Oder in drastischeren Worten: «Es ist ein Armutszeugnis für die Landwirtschaft», sagt Zeller. «Man kann den Vögeln noch so tolle Lebensräume bieten, aber wenn darum herum viel zu wenig auf die Biodiversität geachtet wird, kommen die Vögel gar nicht in die Nähe, auch wenn sie hier eine Oase finden würden.»

Glückliche Weideschweine «arbeiten» zwischen den Wildbeerensträuchern des Landguts Weitsicht.

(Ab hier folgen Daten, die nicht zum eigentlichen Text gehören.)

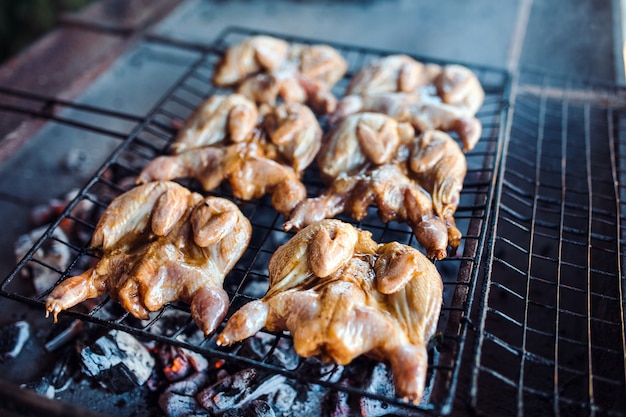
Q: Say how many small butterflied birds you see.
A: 6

Glückliche Weideschweine «arbeiten» zwischen den Wildbeerensträuchern des Landguts Weitsicht.

Andrea Weibel

Das hat auch Kollmann in Erfahrung gebracht. «Ich habe mich mit Experten ausgetauscht. Sie meinten, die nächsten Orte, wo die Vögel ähnlich gute Lebensqualität vorfinden würden, wäre in der Reussebene oder dann wieder im Luzernischen. Es bräuchte eine Art Trittsteine, also Gebiete dazwischen, die die Vögel zu uns locken könnten», sagt sie.

Der Ornithologe gibt nicht auf – die Hofbesitzenden auch nicht

Peter Zeller will jedoch noch nicht aufgeben. Er möchte in den nächsten Jahren weiterhin Vogelzählungen auf dem Hof durchführen. Die Karte, die er so anlegt, gibt er an die Vogelwarte Sempach weiter. Am Ende fliessen seine Zahlen in den Europäischen Brutvogelatlas ein.

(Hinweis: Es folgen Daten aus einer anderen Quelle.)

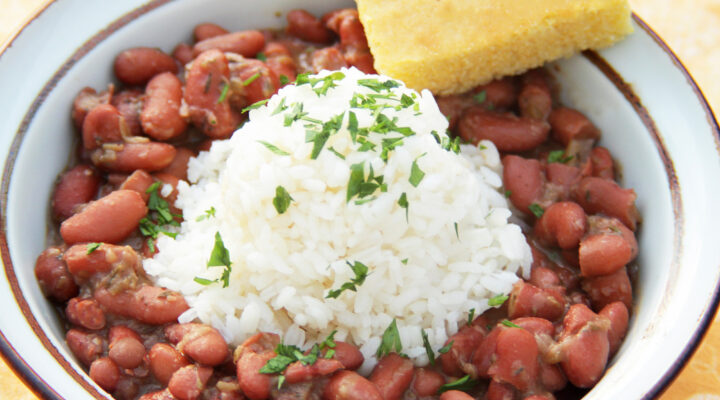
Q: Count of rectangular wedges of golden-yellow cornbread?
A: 1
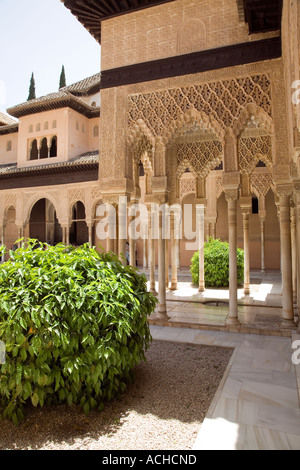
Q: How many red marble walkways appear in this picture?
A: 0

Und auch die Hofbesitzenden geben nicht auf. «Wir haben schon viele weitere Ideen, um das Land noch besser nutzen und gleichzeitig der Natur zur Verfügung stellen zu können», sagt Kollmann. Im Moment weidet eine Gruppe Zebus, auch als indische Buckelrinder bekannt, auf ihren Weiden zwischen den alten Hochstammobstbäumen nahe der Wildbeerensträucher. «Sie sind viel besser an den Klimawandel angepasst als unsere Rinder.»

Die Zebus bereichern derzeit die Weiden des Landguts Weitsicht von Eva Kollmann und Thomas Kull im Beinwiler Weiler Wiggwil.

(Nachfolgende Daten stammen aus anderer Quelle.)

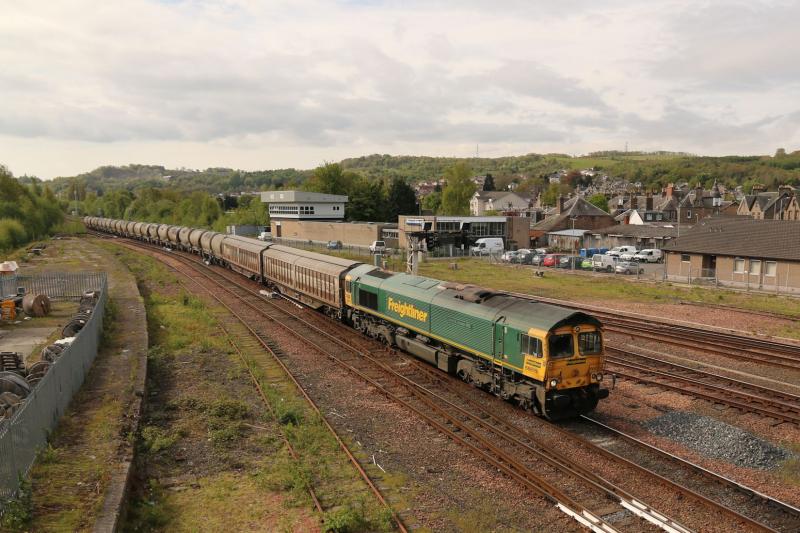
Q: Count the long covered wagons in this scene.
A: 2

Die Zebus bereichern derzeit die Weiden des Landguts Weitsicht von Eva Kollmann und Thomas Kull im Beinwiler Weiler Wiggwil.

Andrea Weibel

Zudem plant Kollmann Flächen für Amphibien und Reptilien. «Der Kanton ist ebenfalls an Bord», freut sie sich. Und wer weiss, vielleicht schaffen es die selteneren Vögel ja in den nächsten Jahren zu ihr hinauf auf den Lindenberg. Dann winkt ihnen ein umso grösseres Insektenbuffet.